Although OHA is mandated to serve all Hawaiians, its funding mechanism restricts benefits to native Hawaiians. This gulf between OHA’s mission and its means can be seen in the instruments that created it and in those that fund it. The 1978 Constitutional Amendment that created OHA clearly requires the Board of Trustees to “manage and administer” proceeds from ceded lands for “native Hawaiians and Hawaiians.” However, OHA’s sources of revenue make the agency unable to fulfill its purpose. HRS-10 refers back to the Admission Act, which in turn refers back to the HHCA, which dedicates funding exclusively for native Hawaiians. The Act defines native Hawaiian as “any descendent of not less than one-half part of the blood of the races inhabiting the Hawaiian Islands previous to 1778.”

In a place of such great multicultural diversity as our island home, many Hawaiians are already below the blood quantum. Even native Hawaiian families are often only a generation or two away from being in a similar predicament themselves. We are one people. We cannot afford to be divided by arguments about benefits or entitlements.
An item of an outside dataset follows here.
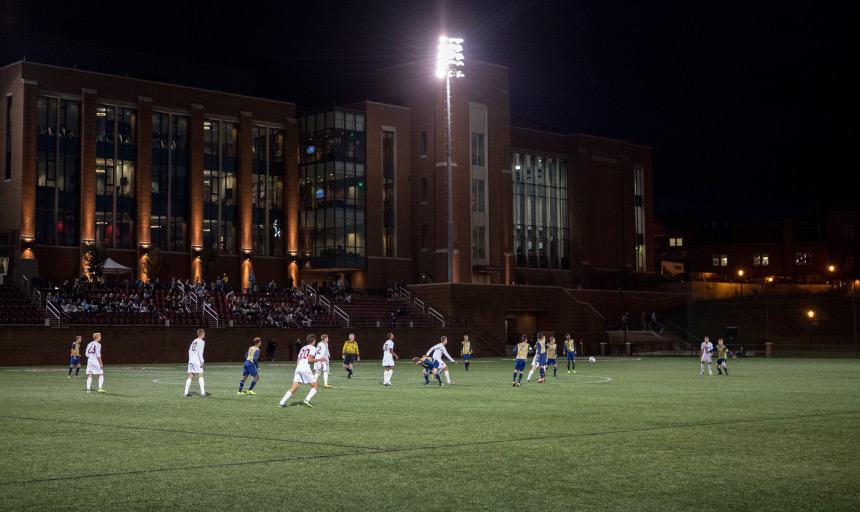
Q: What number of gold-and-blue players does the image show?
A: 9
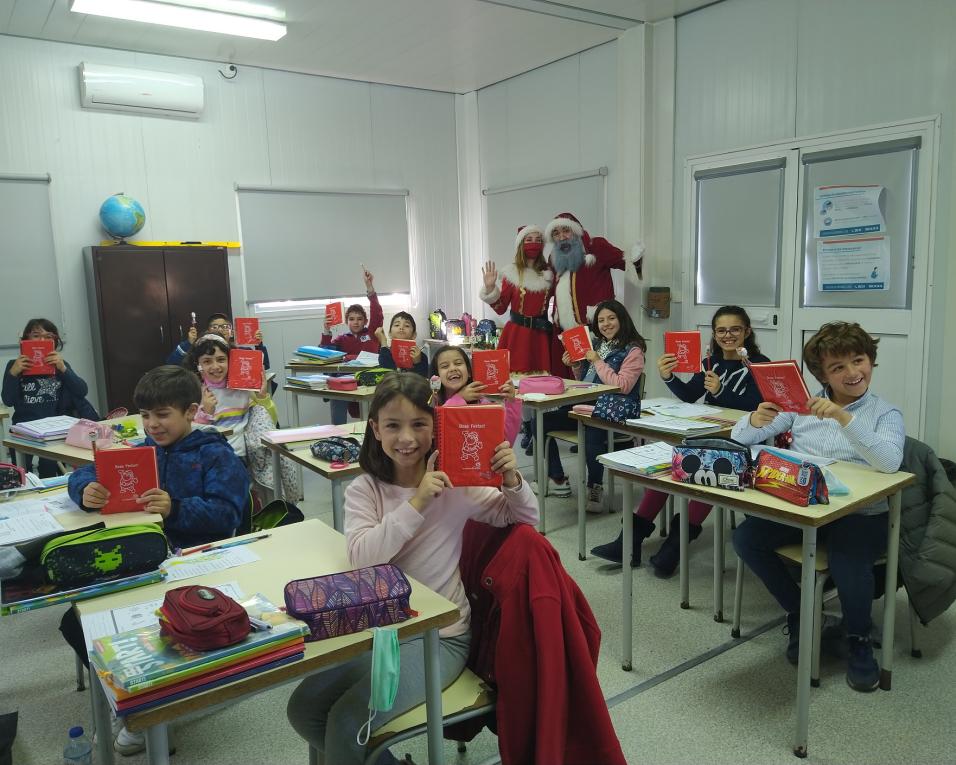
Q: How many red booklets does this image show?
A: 11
Not when so much work remains to be done. The struggle to regain our sovereign rights requires unity and the strength of numbers.

The blood quantum must be scrapped and benefits extended to all Hawaiians with continued priority given to native Hawaiians. As the Hawaiian race continues to “thin out” over time, we must find new ways to redefine our ohana, and on our own terms. Previous definitions were motivated by greed and formulated by strangers. New definitions will be motivated by a sense of lokahi and aloha and formulated by Hawaiians.

There is a final irony to the question of blood quantum. In addition to the requirement’s egregious moral and political shortcomings, it suffers from a profound and extremely basic problem as well. That is the question of how “race” is defined on the state records that are used to confirm blood quantum. According to the State Department of Health, the race item on vital records is not an indication of genetic extraction but is the race claimed by the informant. Thus, the legal determination of an individual’s status as a trust beneficiary is not even made according to legal rules of evidence.

The blood quantum requirement must be amended, by State or Federal action, so that OHA can serve all of the people it was created to serve, now and in the future.